Work instructions: Please restate the records below verbatim, omitting every image they hold.

Information:
+--

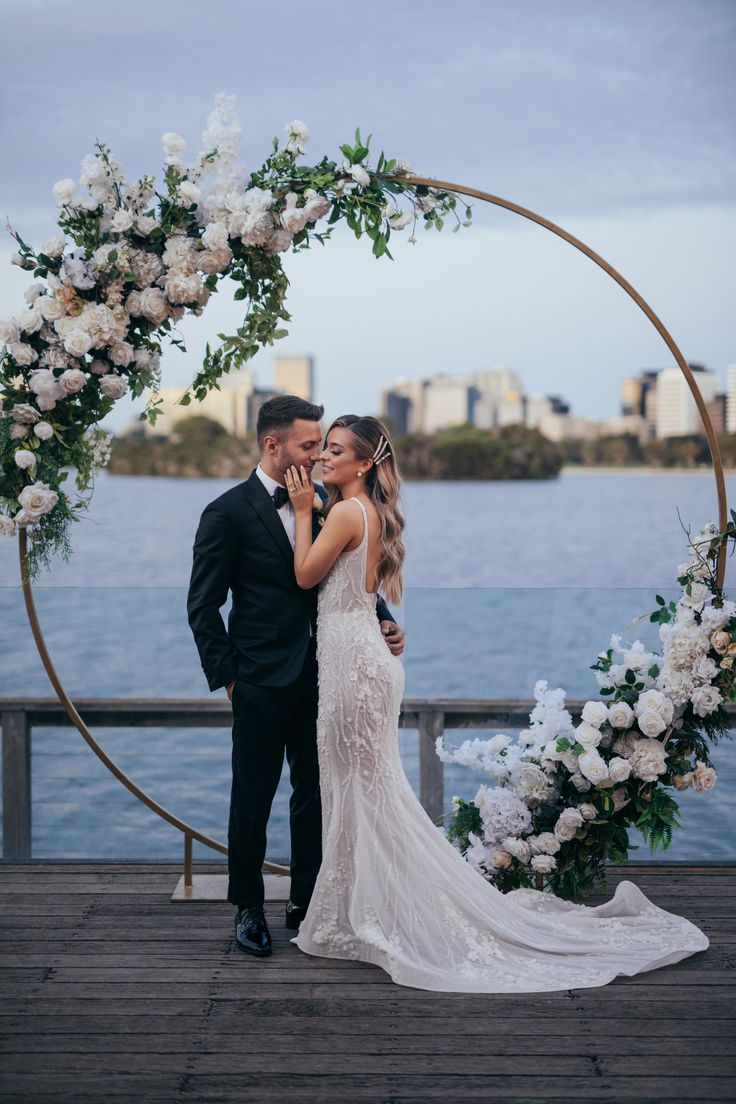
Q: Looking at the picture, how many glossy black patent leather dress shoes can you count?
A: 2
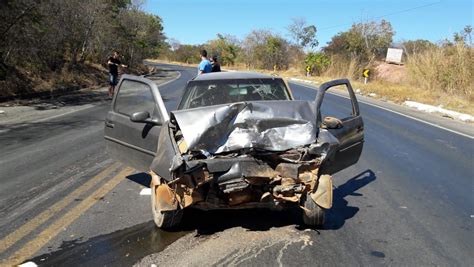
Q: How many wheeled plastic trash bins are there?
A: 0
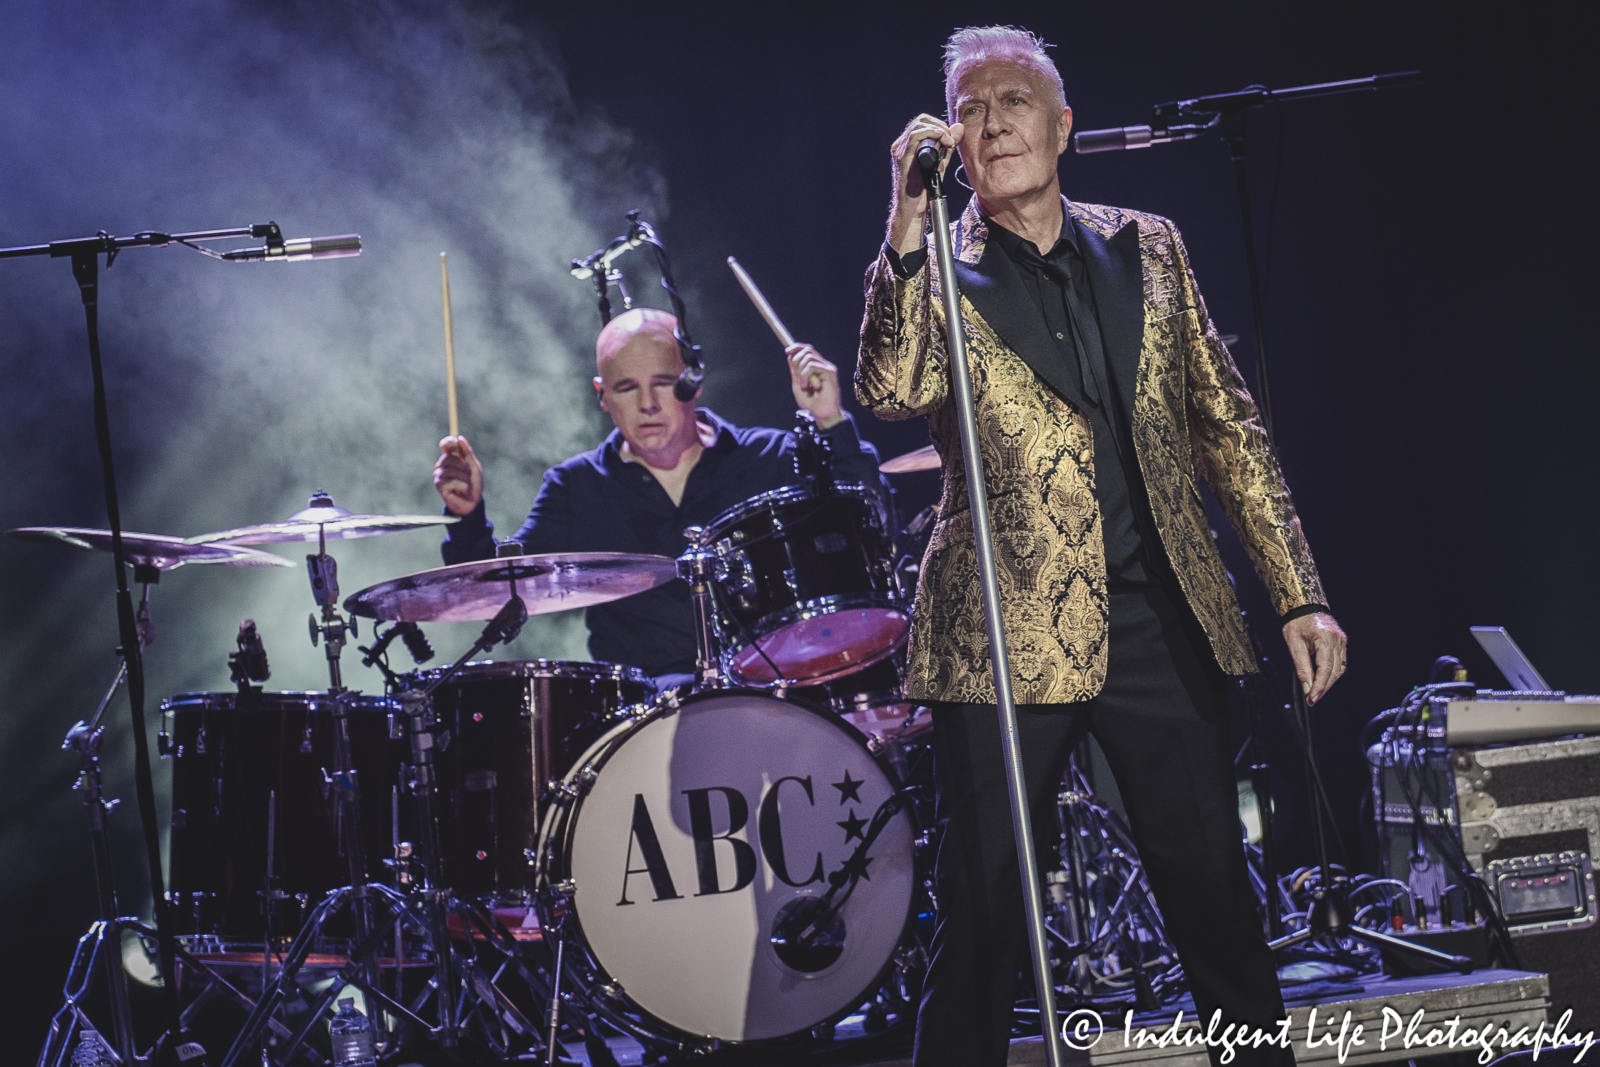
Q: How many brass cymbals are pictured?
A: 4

+--

Exercise solution:
Q: Looking at the picture, how many glossy black patent leather dress shoes can you count?
A: 2
Q: How many wheeled plastic trash bins are there?
A: 0
Q: How many brass cymbals are pictured?
A: 4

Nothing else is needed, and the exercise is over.